Collected data:
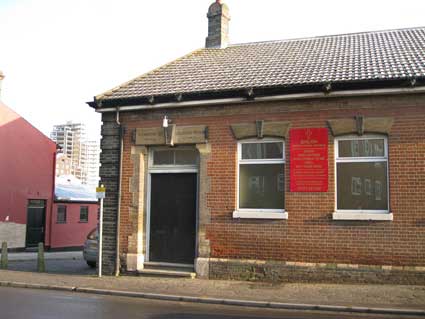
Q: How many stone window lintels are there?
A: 2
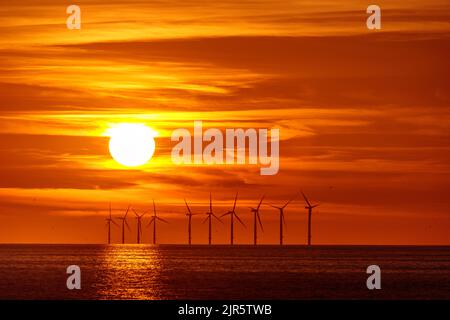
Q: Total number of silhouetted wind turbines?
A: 10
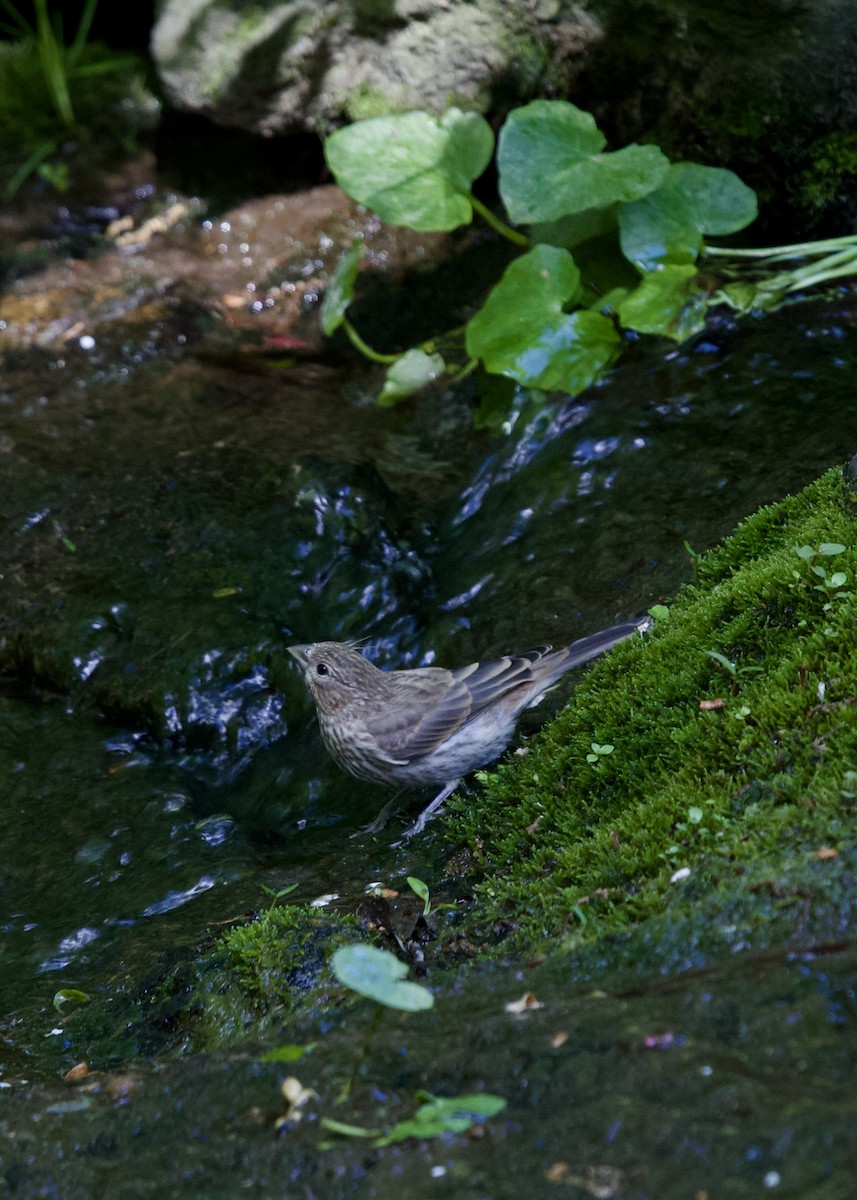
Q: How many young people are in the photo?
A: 0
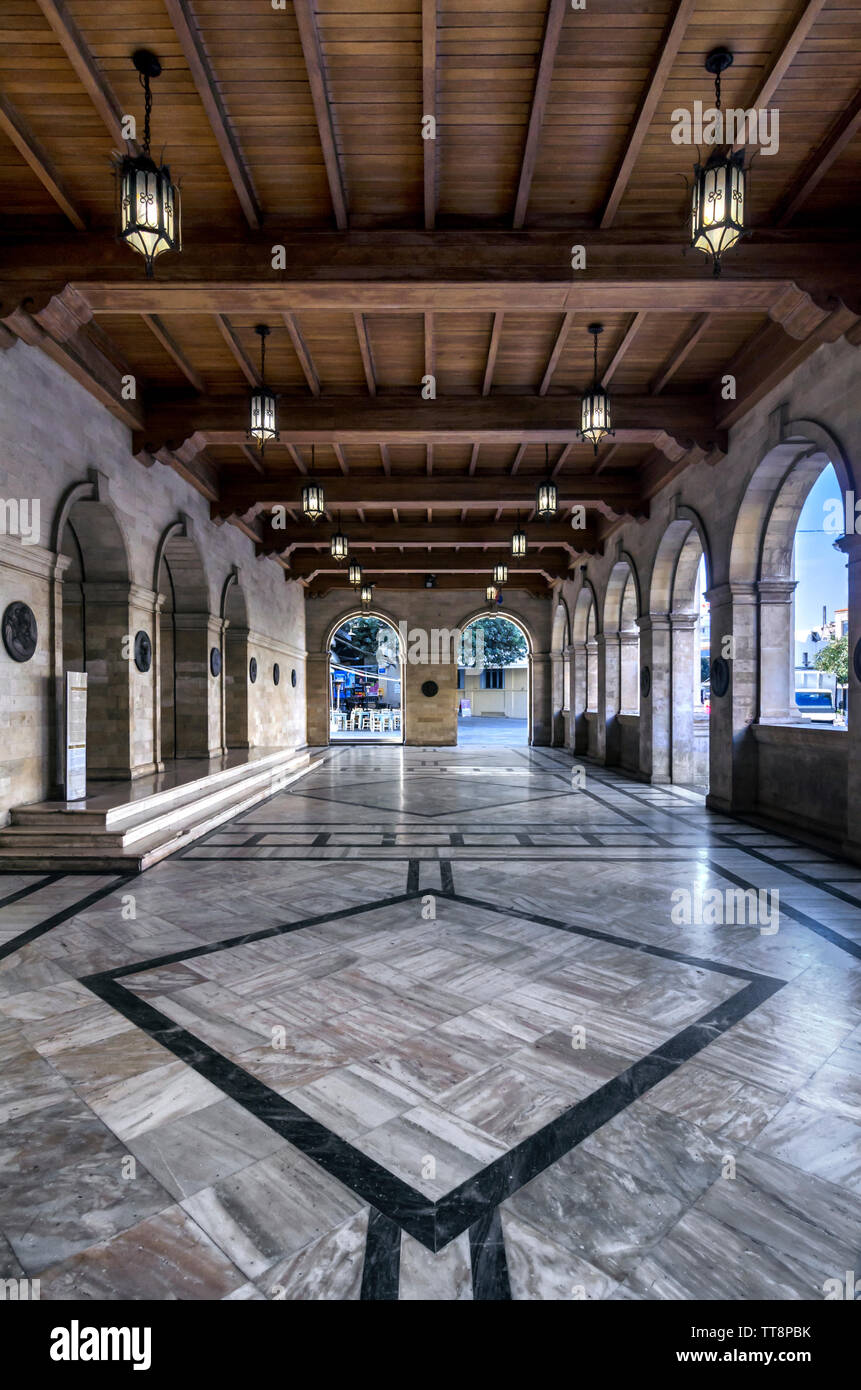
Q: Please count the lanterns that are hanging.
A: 12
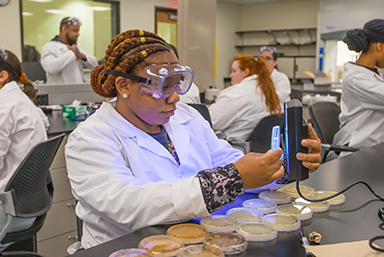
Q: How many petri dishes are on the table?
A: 15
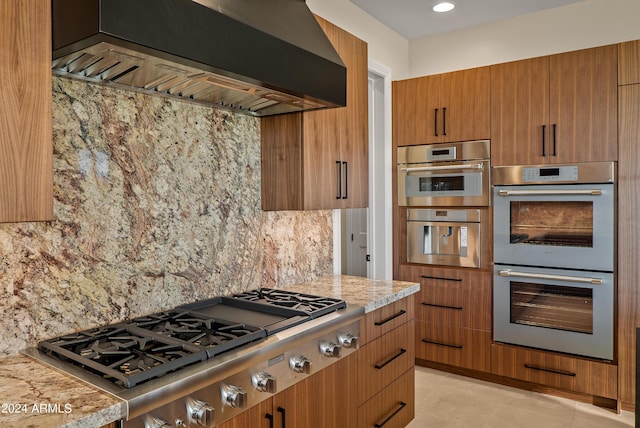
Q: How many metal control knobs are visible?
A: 7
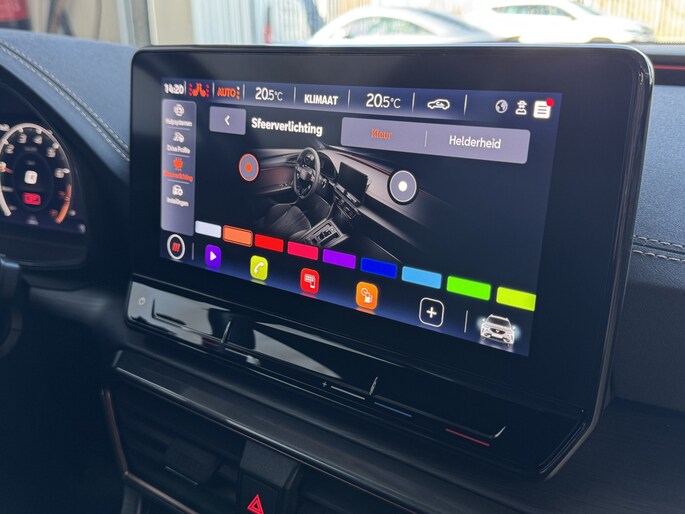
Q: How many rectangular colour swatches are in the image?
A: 9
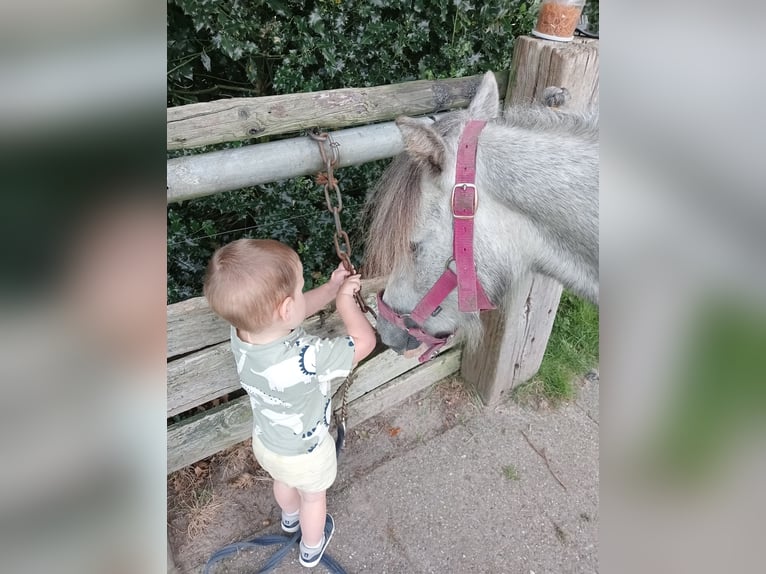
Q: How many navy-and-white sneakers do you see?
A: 2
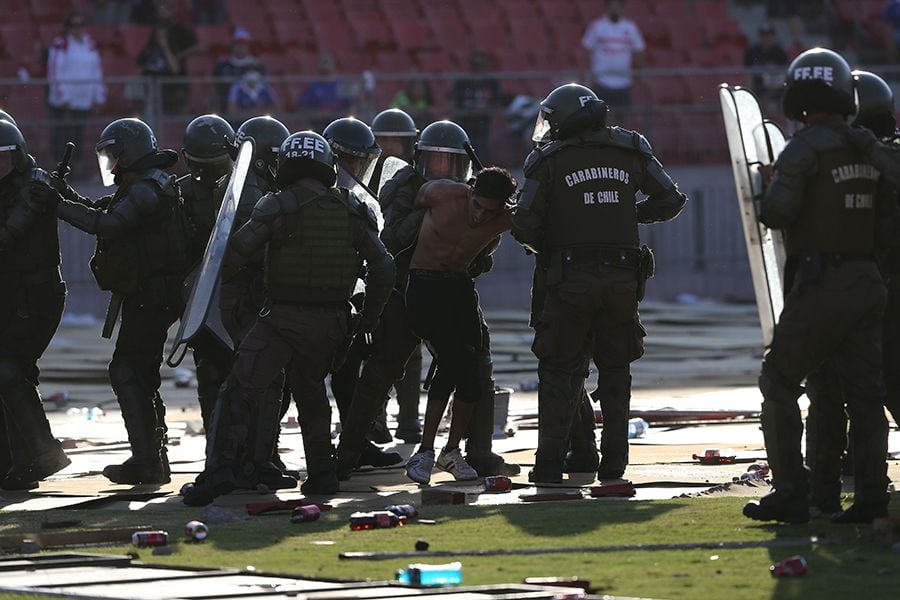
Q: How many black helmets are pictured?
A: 12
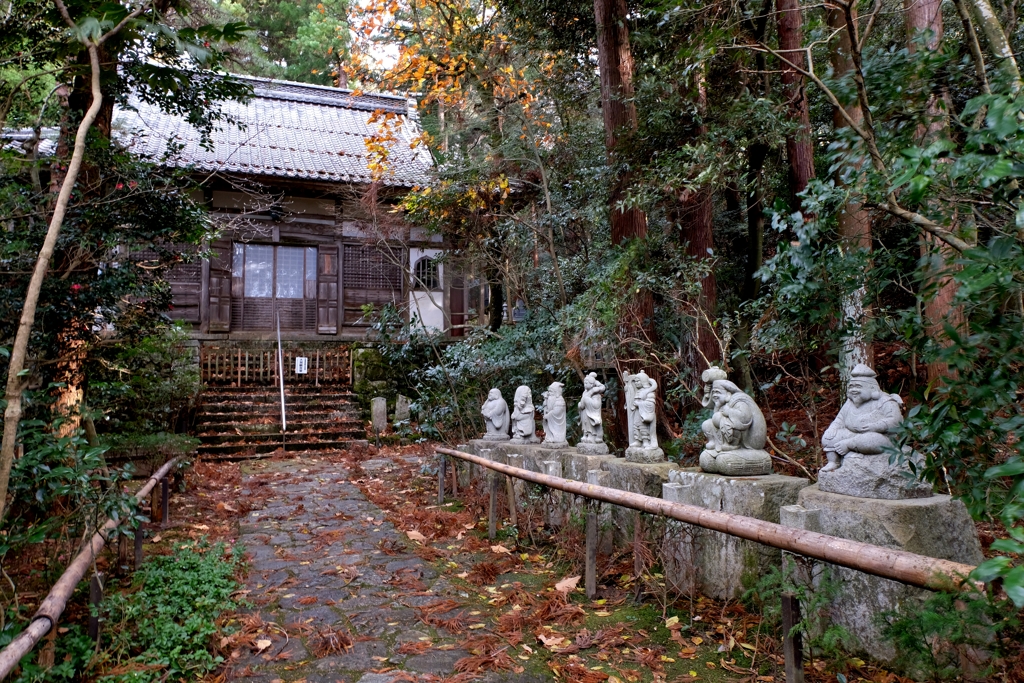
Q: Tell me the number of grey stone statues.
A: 7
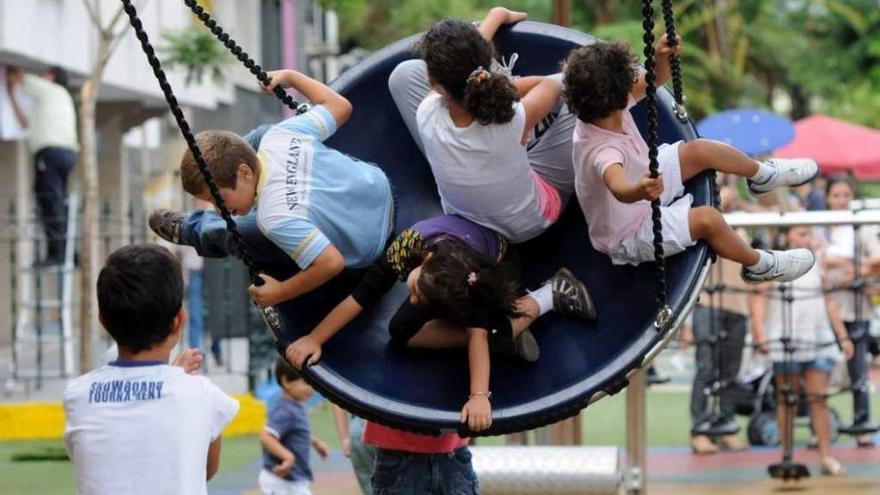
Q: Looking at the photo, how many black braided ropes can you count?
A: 4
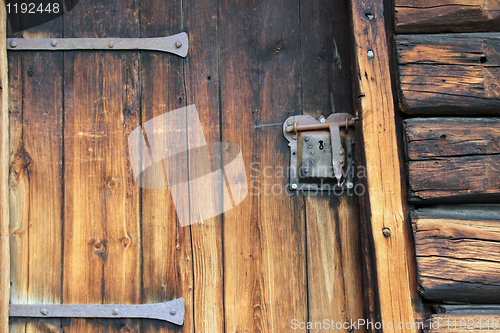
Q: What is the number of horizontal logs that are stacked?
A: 5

**Task statement:**
Every line of the data should be transcribed exactly. Omit the images.

**Answer box:**
Q: How many stone window lintels are there?
A: 2
Q: Total number of silhouetted wind turbines?
A: 10
Q: How many young people are in the photo?
A: 0
Q: Please count the lanterns that are hanging.
A: 12
Q: How many petri dishes are on the table?
A: 15
Q: How many metal control knobs are visible?
A: 7
Q: How many rectangular colour swatches are in the image?
A: 9
Q: How many navy-and-white sneakers do you see?
A: 2
Q: How many black helmets are pictured?
A: 12
Q: Tell me the number of grey stone statues.
A: 7
Q: Looking at the photo, how many black braided ropes can you count?
A: 4
Q: What is the number of horizontal logs that are stacked?
A: 5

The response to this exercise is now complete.